A lightweight, premium, formant-based text-to-speech engine written entirely in TypeScript.
tts-synth models the human vocal tract by simulating resonant frequencies (formants) to generate speech. Unlike modern neural-network-based TTS, it requires zero machine learning weights, has a near-zero memory footprint, and generates audio in real-time with extreme efficiency.
- 🧩 Zero Dependencies: Core synthesis logic is pure TypeScript/JavaScript.
- 🎙️ Formant Synthesis: Models human speech using 5-formant cascades (F1–F5).
- 📏 Compact & Fast: Generates WAV audio in milliseconds; ideal for low-resource environments.

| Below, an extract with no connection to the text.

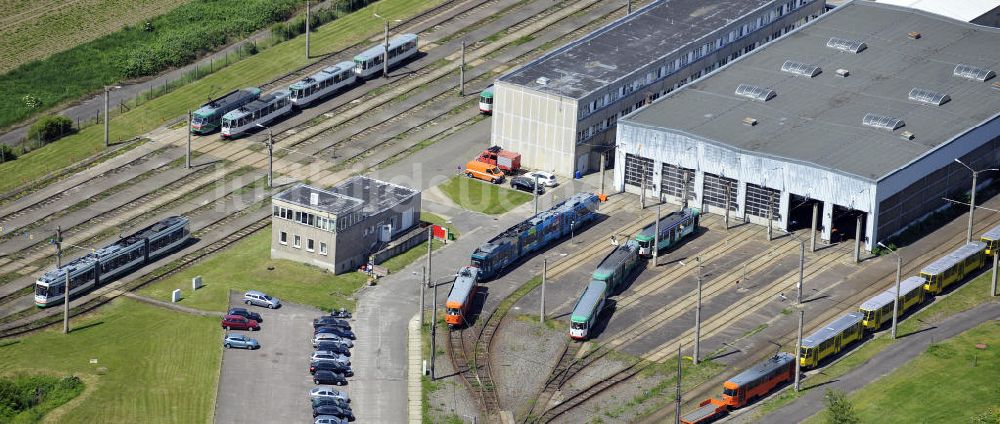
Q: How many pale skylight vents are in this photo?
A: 6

- 🎚️ Deep Customization: Adjust
pitch(f0),speaking rate, and vowel/consonant characteristics. - 🌐 Browser & Node.js Ready: Works anywhere Node.js or a modern browser is available.

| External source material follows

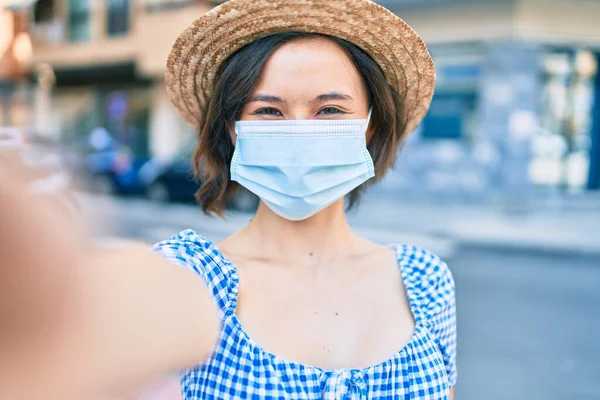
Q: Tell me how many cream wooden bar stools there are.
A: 0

- 📄 Advanced Phonetic Engine: Robust Letter-to-Sound (LTS) rules for English pronunciation.
# Clone the repository
git clone https://github.com/raghav/tts-synth.git
cd tts-synth
# Install dependencies (only for development/demos)
npm install
# Build the project
npm run buildimport { toWav } from 'tts-synth';
import { writeFileSync } from 'node:fs';
// Simple one-liner to generate a WAV buffer
const wav = toWav('Hello, this is a test of the formant synthesizer.');
writeFileSync('output.wav', wav);Customize your voice by passing an options object to the synthesizer:
import { synthesize, toWav } from 'tts-synth';
// 1. Adjusting Pitch & Rate
const slowHighPitch = toWav('I am speaking slowly with a high voice.', {
pitch: 200, // Hz (default: 120)
rate: 0.6 // multiplier (default: 1.0)
});
// 2. Getting raw PCM data (Float32Array)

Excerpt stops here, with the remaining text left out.